§ Your task
Reproduce every line below exactly as written; do not include the images.

Item enumeration data
::::

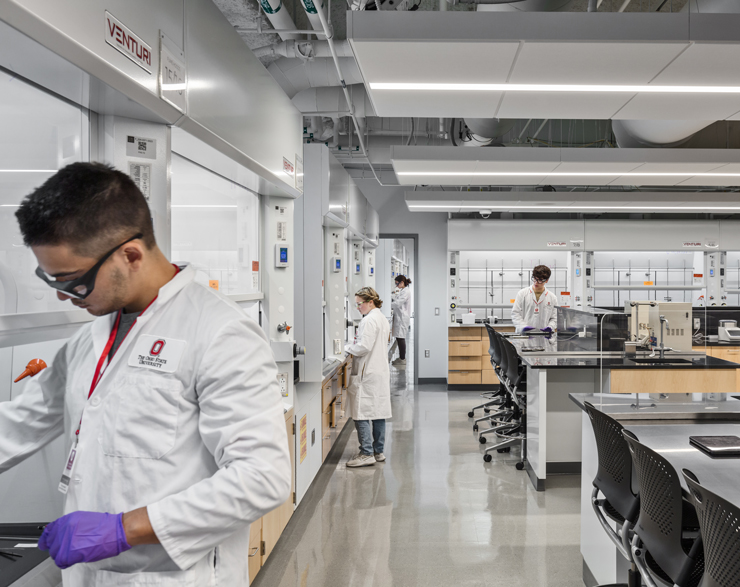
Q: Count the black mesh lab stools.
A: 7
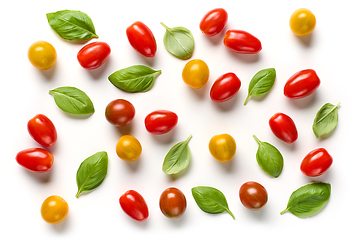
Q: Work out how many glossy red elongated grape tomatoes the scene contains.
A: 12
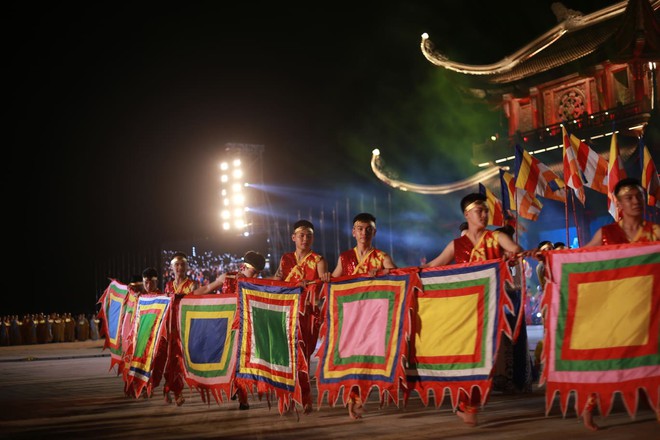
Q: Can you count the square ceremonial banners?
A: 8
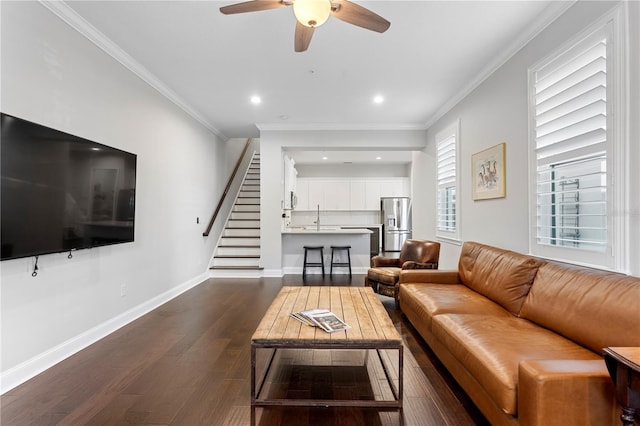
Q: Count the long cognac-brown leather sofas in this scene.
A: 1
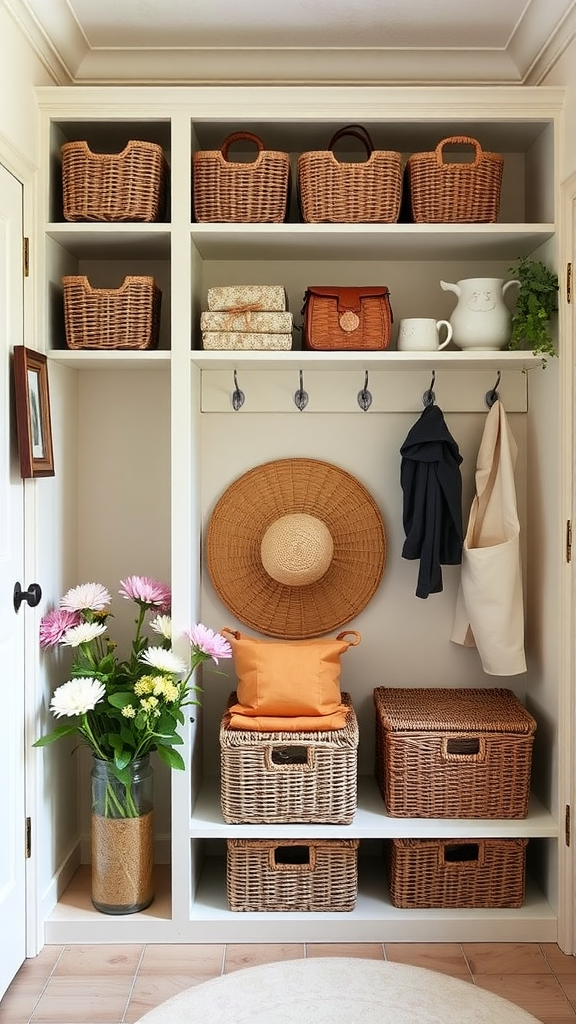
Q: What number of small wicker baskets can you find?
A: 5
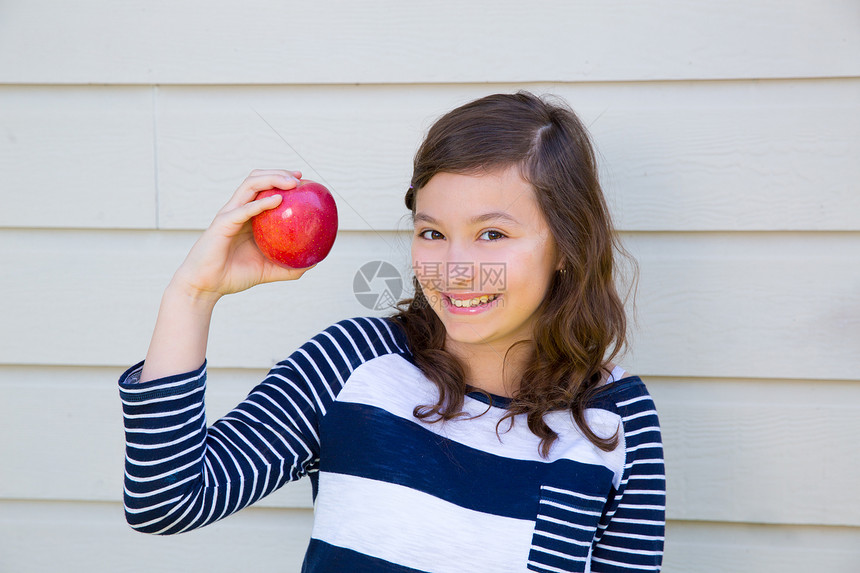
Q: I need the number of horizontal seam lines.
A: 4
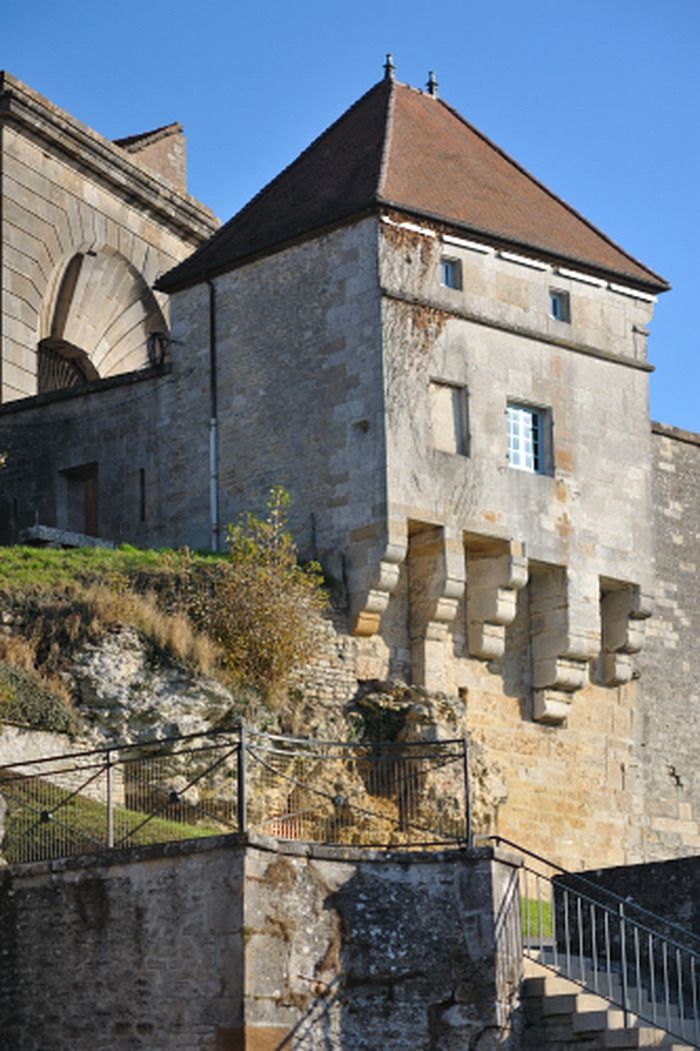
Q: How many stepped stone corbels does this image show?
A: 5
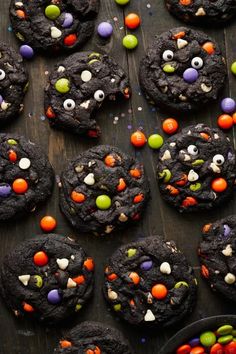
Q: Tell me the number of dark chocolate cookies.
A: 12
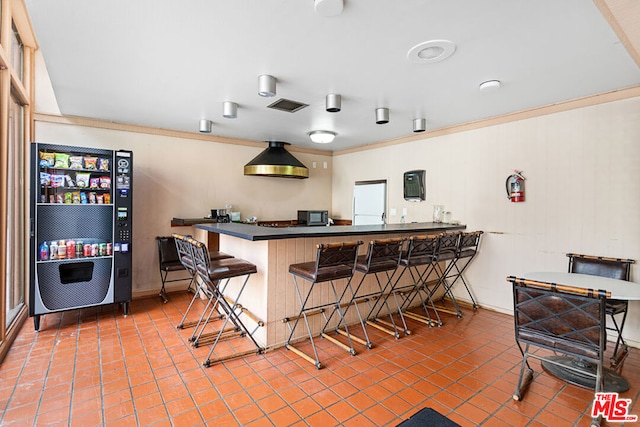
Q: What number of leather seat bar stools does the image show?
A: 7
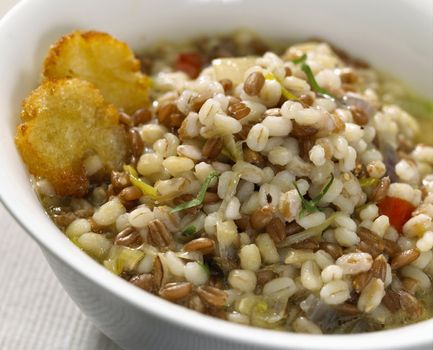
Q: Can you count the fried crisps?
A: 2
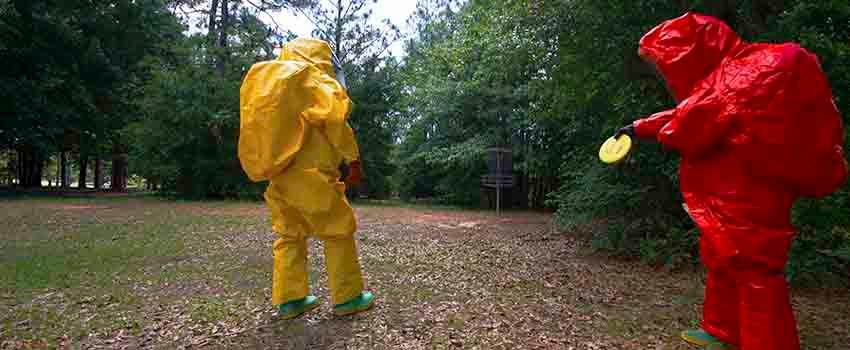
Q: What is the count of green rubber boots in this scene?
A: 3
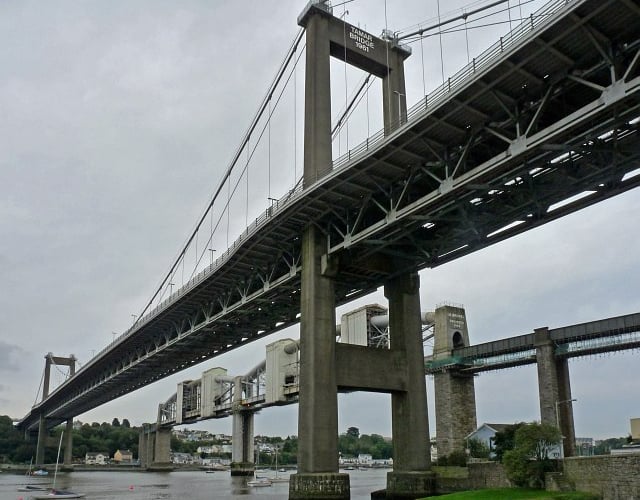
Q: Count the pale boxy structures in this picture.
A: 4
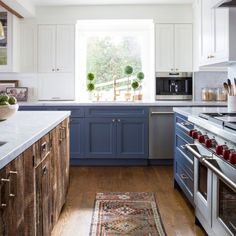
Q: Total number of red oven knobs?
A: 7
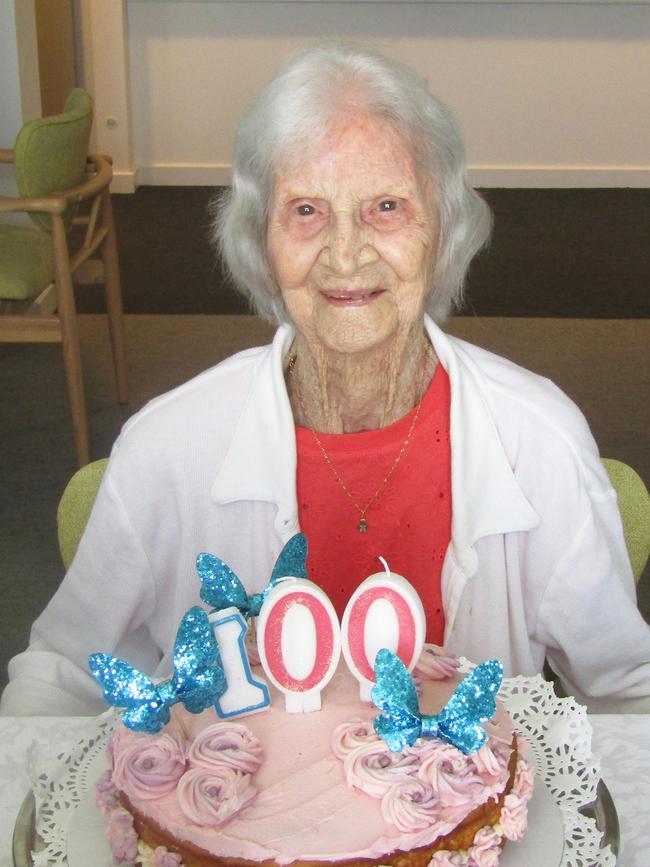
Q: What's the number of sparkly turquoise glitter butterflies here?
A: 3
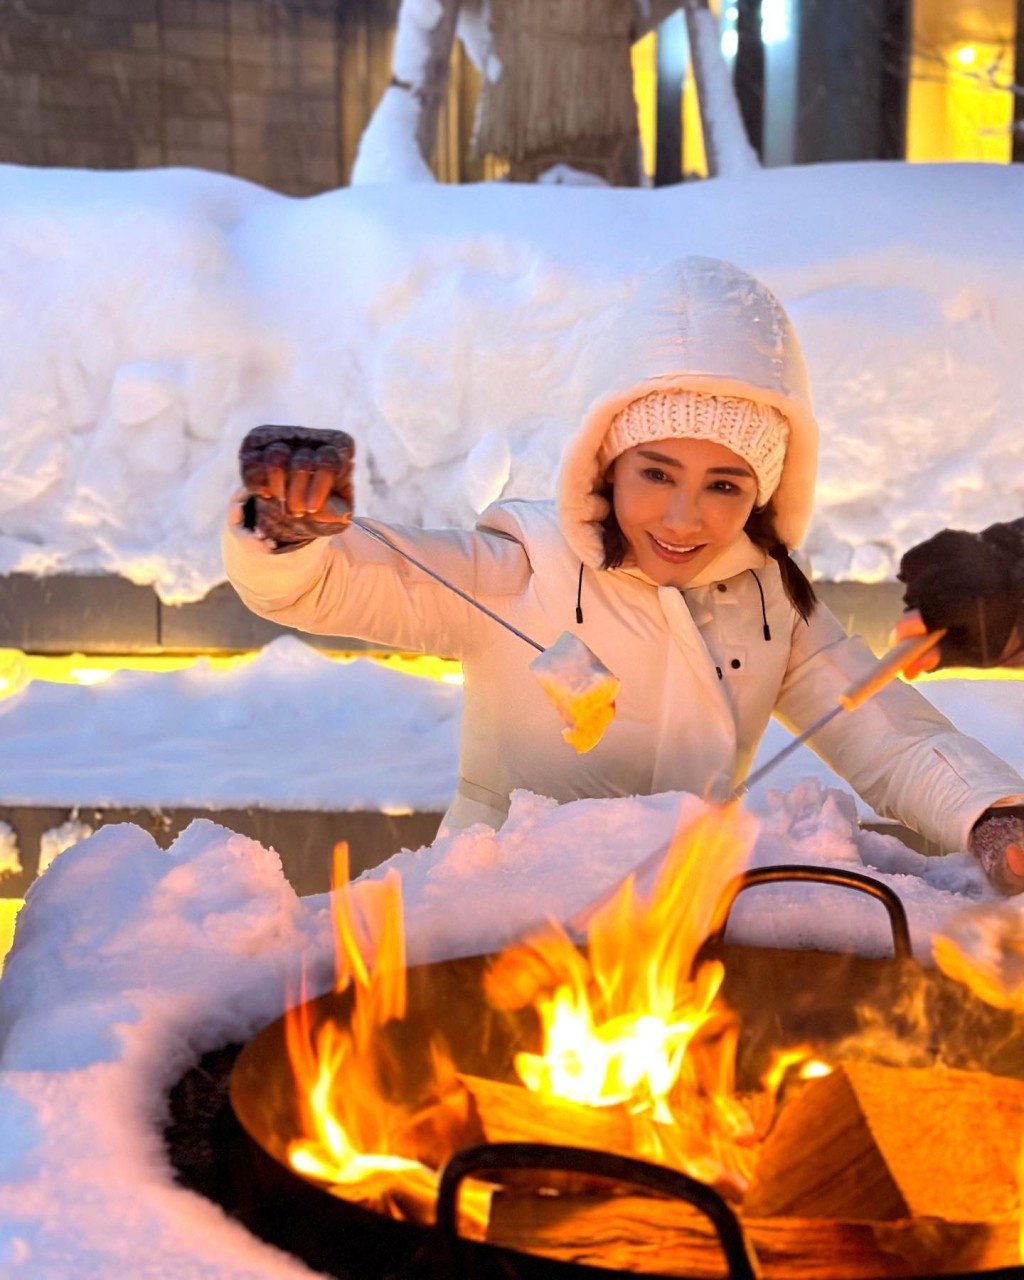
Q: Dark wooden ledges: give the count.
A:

::::

§ Result of the task
Q: Count the black mesh lab stools.
A: 7
Q: Work out how many glossy red elongated grape tomatoes the scene contains.
A: 12
Q: Can you count the square ceremonial banners?
A: 8
Q: Count the long cognac-brown leather sofas in this scene.
A: 1
Q: What number of small wicker baskets can you find?
A: 5
Q: I need the number of horizontal seam lines.
A: 4
Q: How many stepped stone corbels does this image show?
A: 5
Q: Tell me the number of dark chocolate cookies.
A: 12
Q: What number of leather seat bar stools does the image show?
A: 7
Q: Can you count the fried crisps?
A: 2
Q: What is the count of green rubber boots in this scene?
A: 3
Q: Count the pale boxy structures in this picture.
A: 4
Q: Total number of red oven knobs?
A: 7
Q: What's the number of sparkly turquoise glitter butterflies here?
A: 3
Q: Dark wooden ledges: give the count.
A:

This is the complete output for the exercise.